Bobby Moore (pictured), the man at the center of a case that altered how Texas determines intellectual disability in death-penalty cases, has been granted parole after spending 40 years in prison. He served nearly all of that sentence on Texas’ death row.

The U.S. Supreme Court twice reversed Texas appeals court decisions that would have permitted Moore’s execution before his death sentence was ultimately overturned. In 2017, in Moore v. Texas, the Court unanimously struck down Texas’ “outlier” standard for determining intellectual disability, saying it “[b]y design and in operation, … create[s] an unacceptable risk that persons with intellectual disability will be executed.” Two years later, after the Texas Court of Criminal Appeals (TCCA) again rejected Moore’s intellectual disability claim, the Supreme Court intervened again, paving the way for Moore’s resentencing.

In 2002, the Court issued a landmark ruling in Atkins v. Virginia (2002) declaring that executing people with intellectual disabilities was unconstitutional, but it left to the states the task of establishing standards and procedures for determining who is intellectually disabled. The Texas courts had repeatedly rejected prisoners’ claims of intellectual disability, applying a set of unscientific stereotypes known as the “Briseño factors.”

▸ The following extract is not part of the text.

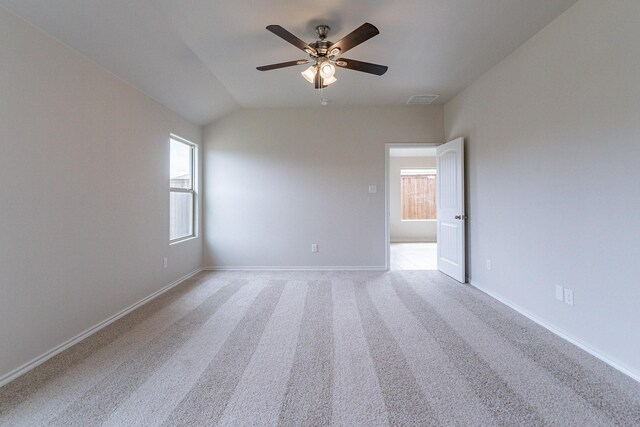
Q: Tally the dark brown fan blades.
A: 5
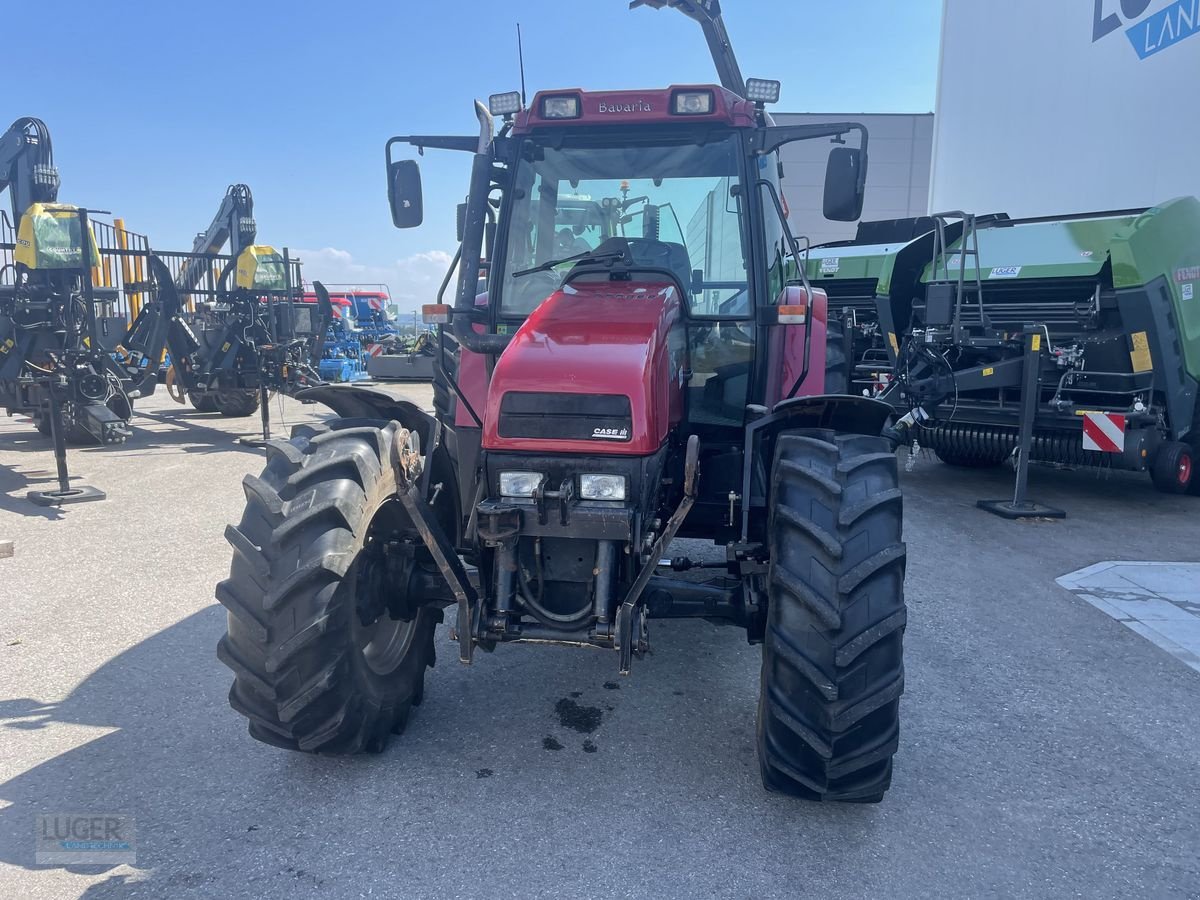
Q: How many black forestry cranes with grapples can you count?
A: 2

The Briseño factors, named after the Texas Court of Criminal Appeals (TCCA) decision that announced them, were a set of seven lay criteria based in part on the fictional character Lennie Smalls from John Steinbeck’s Of Mice and Men. In place of clinically valid criteria, the factors included such things as whether the crime required forethought or planning, whether the person was capable of lying effectively, and whether the defendant was more of a leader than a follower. The Supreme Court called the test an “invention” of the TCCA that was “untied to any acknowledged source” and that lacked support from “any authority, medical or judicial.”

The Court returned Moore’s case to the state appeals court with directions to reconsider his claim based upon prevailing clinical standards for assessing intellectual disability. Despite the agreement of Harris County prosecutors, defense lawyers, and medical professional associations that Moore met the diagnostic criteria for intellectual disability and should be resentenced to life in prison, the TCCA upheld Moore’s death sentence. Moore again appealed the CCA ruling to the Supreme Court, and in 2019 the Court rebuked the Texas court for parroting a constitutionally acceptable definition of intellectual disability while applying the same inappropriate standard that the Court had previously struck down. The Court once again reversed the CCA’s ruling and once again remanded the case to the Texas appeals court.

This time, the TCCA resentenced Moore to life, conceding that the U.S. Supreme Court has determined that “Moore … is a person with intellectual disability.” Given that determination, the TCCA wrote, “[t]here is nothing left for us to do but to implement the Supreme Court’s decision.”

At the time of Moore’s trial in 1980, life sentences in Texas were parole eligible after 20 years, so his resentencing in November 2019 made him immediately eligible for parole. In March 2020, 23 members of the bipartisan Texas House Criminal Justice Reform Caucus wrote a letter to the parole board, urging them to release Moore on parole. “Mr. Moore has been improperly denied both numerous parole reviews and the chance to meet some of the criteria that would weigh in his favor at them,” the legislators said. “That is wrong, and while we will continue to work towards legislative solutions to the issues that led us here, you have the opportunity to act right now — to step in where the legislature has failed to step up.”